Moreno’s successor, Guillermo Lasso, became president in 2021. Lasso was right-of-center. He tried to privatize Ecuador’s oil industry to attract foreign investment. Lasso set a goal to produce 540,000 boe/d, but production remained below 500,000 boe/d as corruption scandals prevented him from seeking reelection in 2023.
Lasso’s successor, Daniel Noboa, has been president since 2023. Like his predecessors, he is also attempting to attract foreign capital into Ecuador’s oil sector. His economic plan calls for the industry to invest $42 billion over the next five years to make the infrastructure investments needed to reverse Ecuador’s declining oil production.
Noboa won Ecuador’s presidential election in February by a slim margin, prompting a runoff vote scheduled to be held on April 13. The runoff will raise certain risks for foreign investors in Ecuador, as Noboa’s opponent, Luisa Gonzalez, is an acolyte of former socialist president Correa. Since 2017, Correa has been living in exile in Belgium due to corruption charges. Some Ecuadorians worry that Gonzalez’s election will allow Correa to return to Ecuador and exert influence, whether elected or not.
Geopolitical Risk-Mitigating Factors
Three factors mitigate Ecuador’s political risk.
The first is economic. Whatever happens in the April runoff, Ecuador will remain a poor country. Its oil production accounts for nearly one-third of its GDP. The decline of its oil production from 550,000 boe/d in 2019 to 475,000 boe/d in 2024 has significantly reduced government revenue.

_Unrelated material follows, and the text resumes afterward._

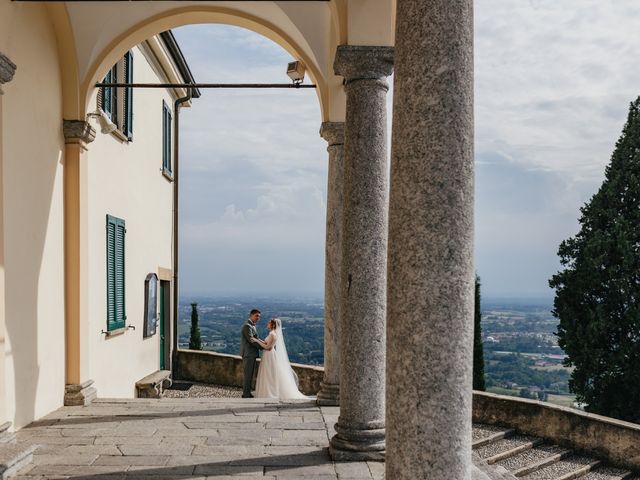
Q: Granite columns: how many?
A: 3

Noboa hopes to reverse the slide in production in part by attracting sophisticated foreign operators like Sinopec and NSE.
Petroecuador has demonstrated for years that it’s not up to the task of operating in an economically efficient manner. It clearly lacks the resources to boost Ecuador’s production at all, let alone to levels targeted by politicians. Without foreign expertise and capital like that of Sinopec and NSE needed to boost Ecuador’s oil production, social and political conditions in the country are likely to deteriorate.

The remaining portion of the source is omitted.